» Task directions: Examine the entries and show every line in which the word "number" is found.

» Supplied records:

***

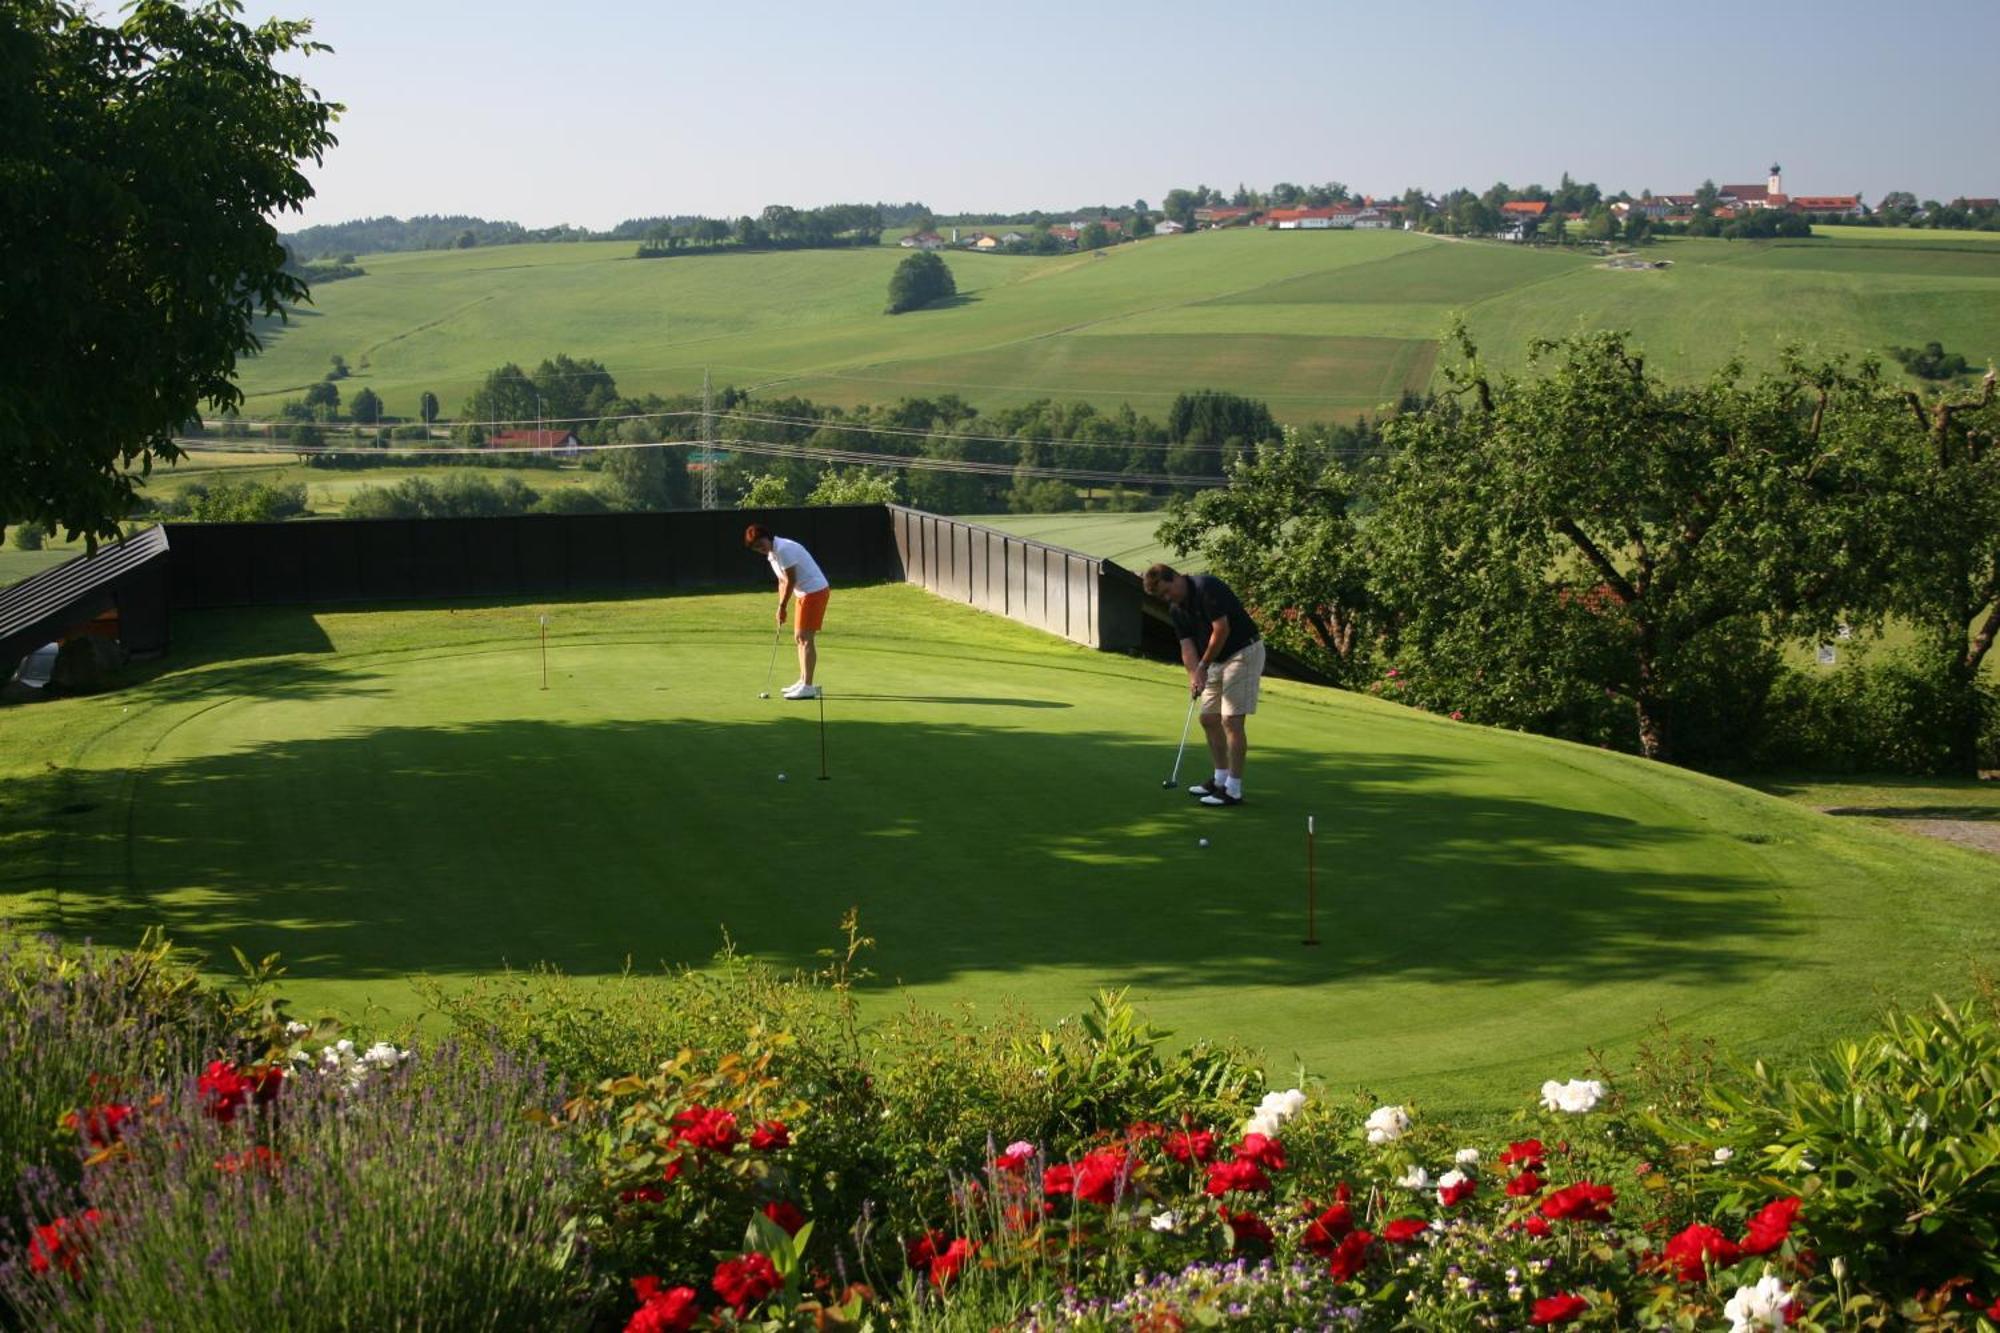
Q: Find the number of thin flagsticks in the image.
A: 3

***

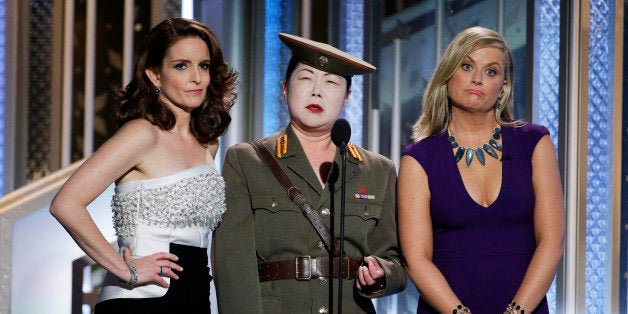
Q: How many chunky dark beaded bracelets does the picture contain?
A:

***

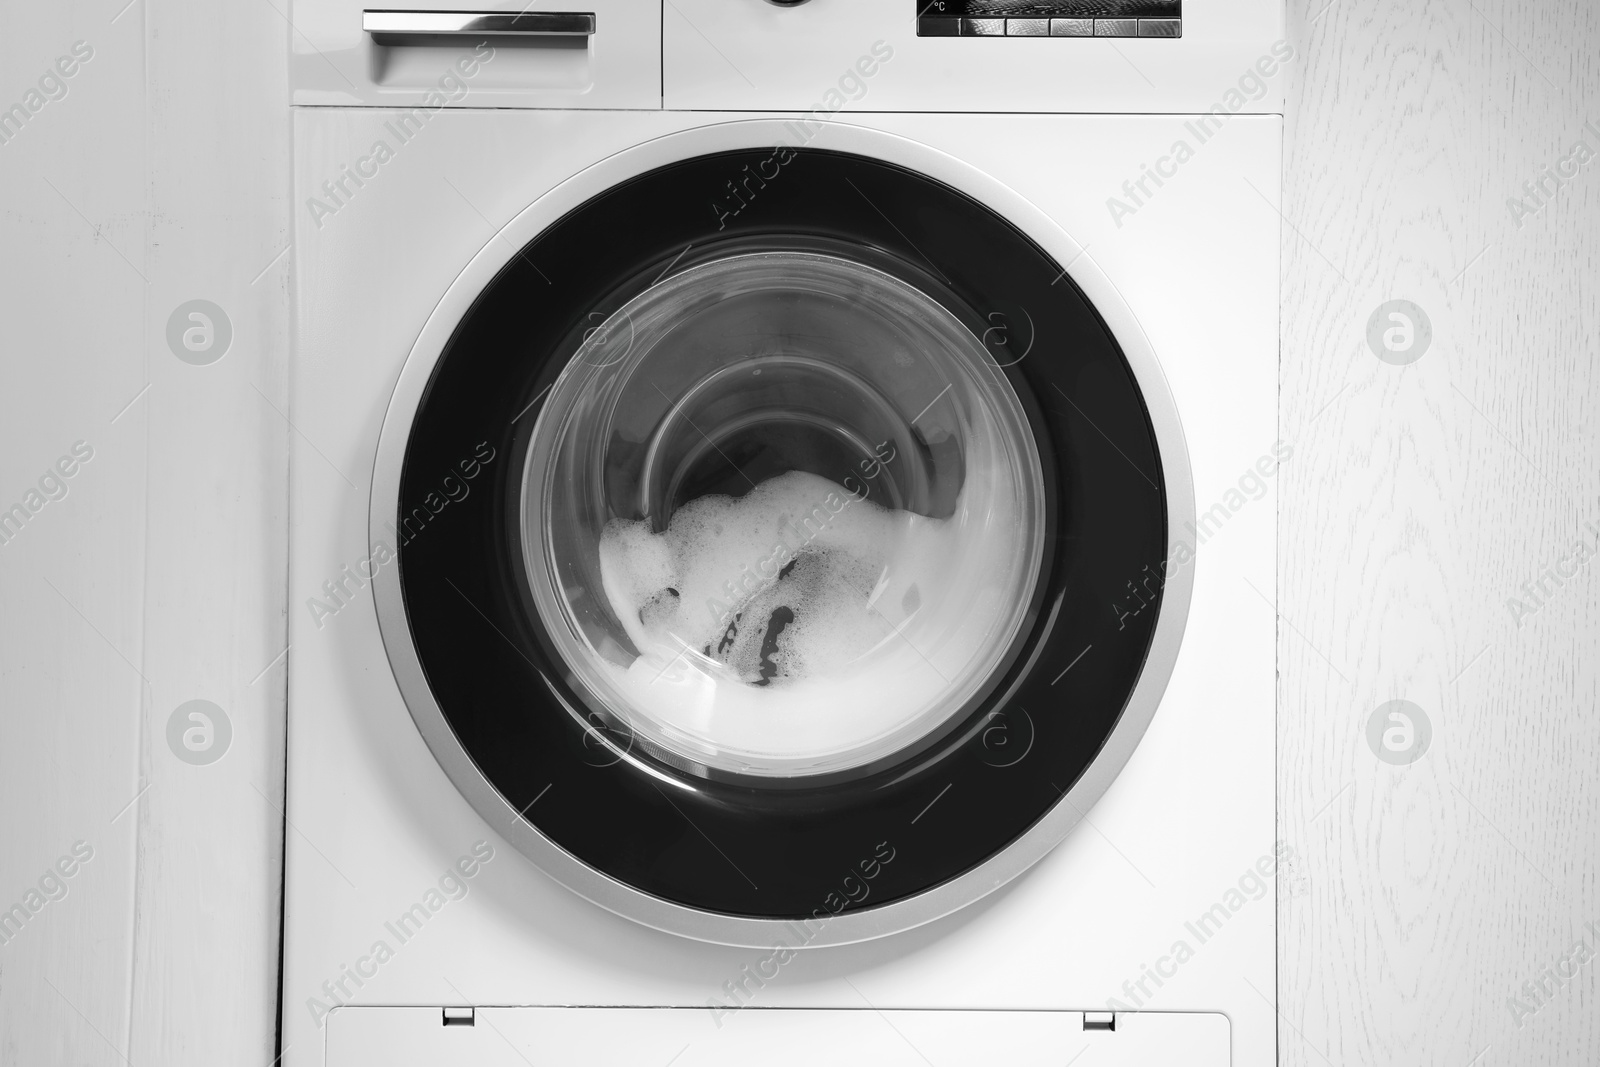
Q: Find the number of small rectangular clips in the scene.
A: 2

***

» Exercise response:
Q: Find the number of thin flagsticks in the image.
Q: Find the number of small rectangular clips in the scene.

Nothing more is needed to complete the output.